Vandré, a mente afiada e boas histórias guardadas
Assisti um tanto angustiado e ansioso a entrevista que o Geneton Moares fez com o Geraldo Vandré para a GloboNews. Não sei se o Vandré vetou alguns temas a priori ou se o Geneton estava nervoso por estar fazendo a primeira entrevista com o autor de Pra não dizer que não falei das flores e Disparada após quase 40 anos de silêncio misterioso, mas foi uma entrevista travada, e me deu a impressão que o Geneton não dialogou de fato com o entrevistado. Em algumas respostas, Vandré claramente abria caminhos para o entrevistador seguir, mas ele não percebia, tão focado que estava em sua prancheta, com o roteiro de perguntas. De novo, o problema de sair da redação com a história pronta. Isso tira a sensibilidade do repórter para o inesperado, o imponderável.
É verdade que o Vandré, além de ser difícil nas cordialidades do face a face, foi evasivo sobre vários assuntos que não lhe interessavam. Sobre outros temas, porém, indicou que falaria bem, mas não foi estimulado a fazer isso pelo repórter, que não percebeu as deixas. De fato, a entrevista é uma arte complicada, sobretudo quando se fala com pessoas geniais e muito inteligentes, como é o caso do Vandré.
De qualquer modo, certos trejeitos, maneirismos, a ênfase incomum em certos trechos da frase, características de Vandré, me lembraram muito de Manduka, seu parceiro em 1972, no Chile de Allende, quando fizeram juntos Pátria amada idolatrada salve salve, um diálogo entre um homem e uma mulher ou entre a pátria e o exilado. Foi emocionante ver Vandré recitando trecho da letra de memória. Bastante afiada, por sinal.
Manduka conviveu com Glauber no Chile, onde o primeiro foi ator do segundo no filme inacabado Estrela da manhã
Manduka, com menos de 20 anos, começando sua carreira de músico no Chile, vivendo aquela efervescência toda. Convivendo diariamente com Vandré e Glauber Rocha, com os músicos dos Los Jaivas, dos filhos de Violeta Parra, introduzindo guitarras na música andina, um pouco como os Novos Baianos fizeram com a MPB. Dando ares de Bossa Nova a canções tradicionais do altiplano andino, como Naranjita. E depois o caminho que ele seguiu, gravando discos improváveis e raros em Cuba, com Pablo Milanés, no México, um de seus mais lindos discos, na França, com Naná Vasconcelos e no Brasil.

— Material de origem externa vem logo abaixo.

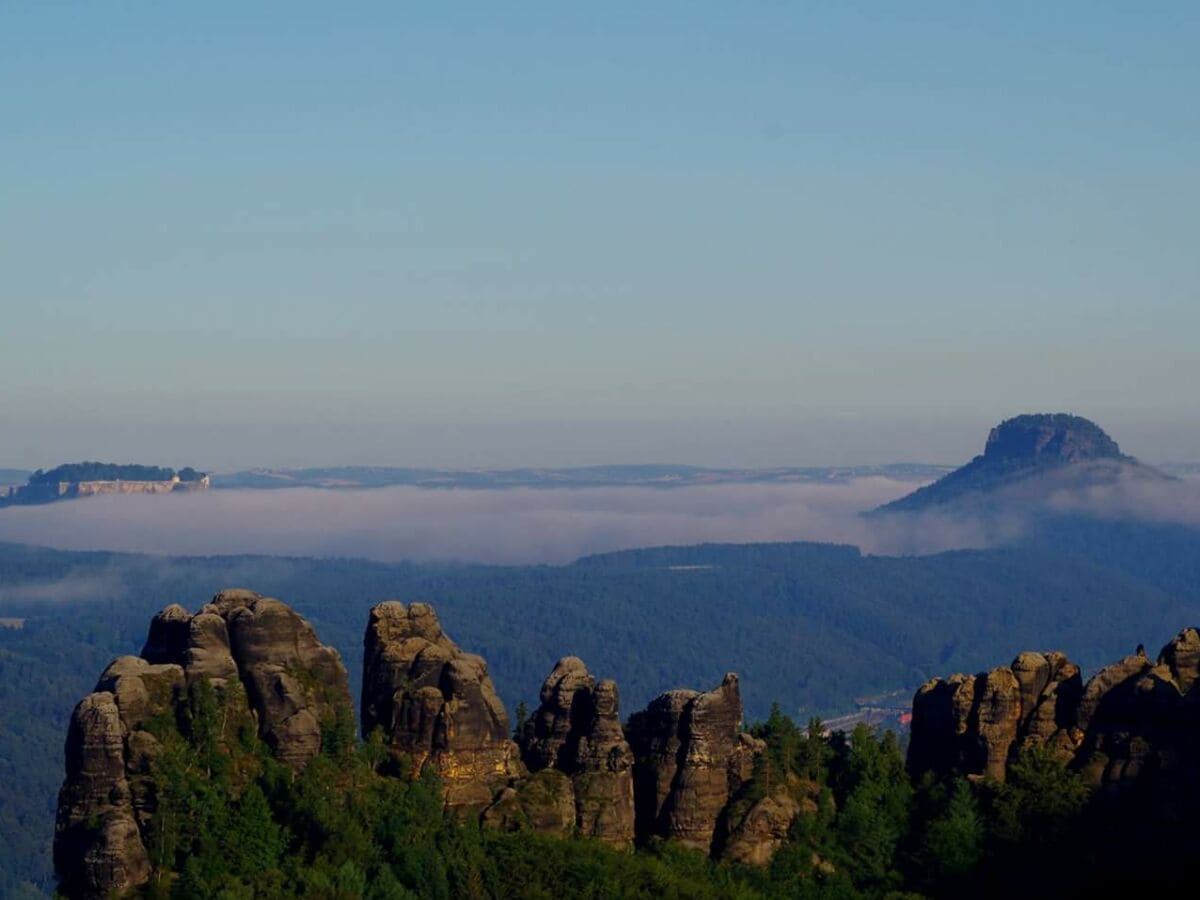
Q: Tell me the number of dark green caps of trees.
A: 2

Manduka sempre conviveu com essas figuras e ele próprio era um gênio, por seu lado. Agora, depois de morto, cresce o movimento na internet atrás de seus discos. O disco do Chile, com Vandré e Los Jaivas, e a bela cantora Soledad Bravo, é um dos mais populares nessas redes. Mas quando se ouve cronologicamente o trabalho, percebe-se a trajetória do artista.

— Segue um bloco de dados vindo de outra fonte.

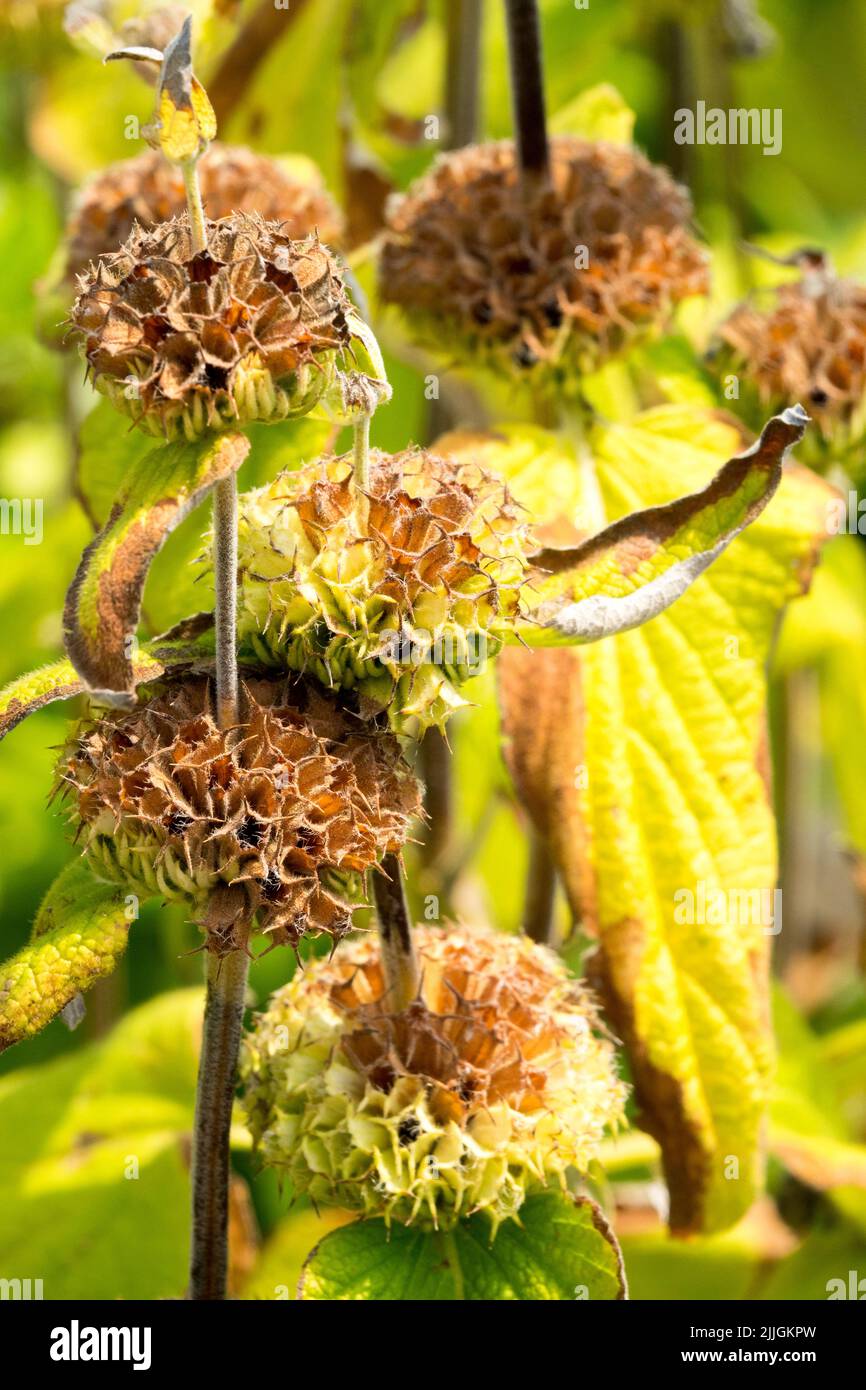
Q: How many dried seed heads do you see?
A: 7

A contracapa do disco de Manduka, gravado no Chile em 1972, com Vandré como parceiro
E é essa trajetória de Manduka que me permite transferir, meio freudianamente, para Vandré e todos aqueles que conviveram no mesmo ciclo a mesma intensidade dos momentos que se foram. Por isso, a entrevista feita pelo Geneton me deixou emocionado por um lado e frustrado, por outro. A prancheta impediu que ele vislumbrasse ali a possibilidade de uma trajetória, ficando preso a questões pontuais de seu roteiro jornalístico. Faltou olhar para o entrevistado, olho no olho, e embarcar na viagem que, no fim, ficou no porto.
2 comentários:
Olá Paulo,
A entrevista foi para a Globo News e pode ser assistida aqui: http://video.globo.com/Videos/Player/Noticias/0,,GIM1344733-7823-GERALDO+VANDRE+QUEBRA+O+SILENCIO+EM+ENTREVISTA+EXCLUSIVA,00.html
Abraços.
Valeu Norton. Obrigado pela correção. Abs.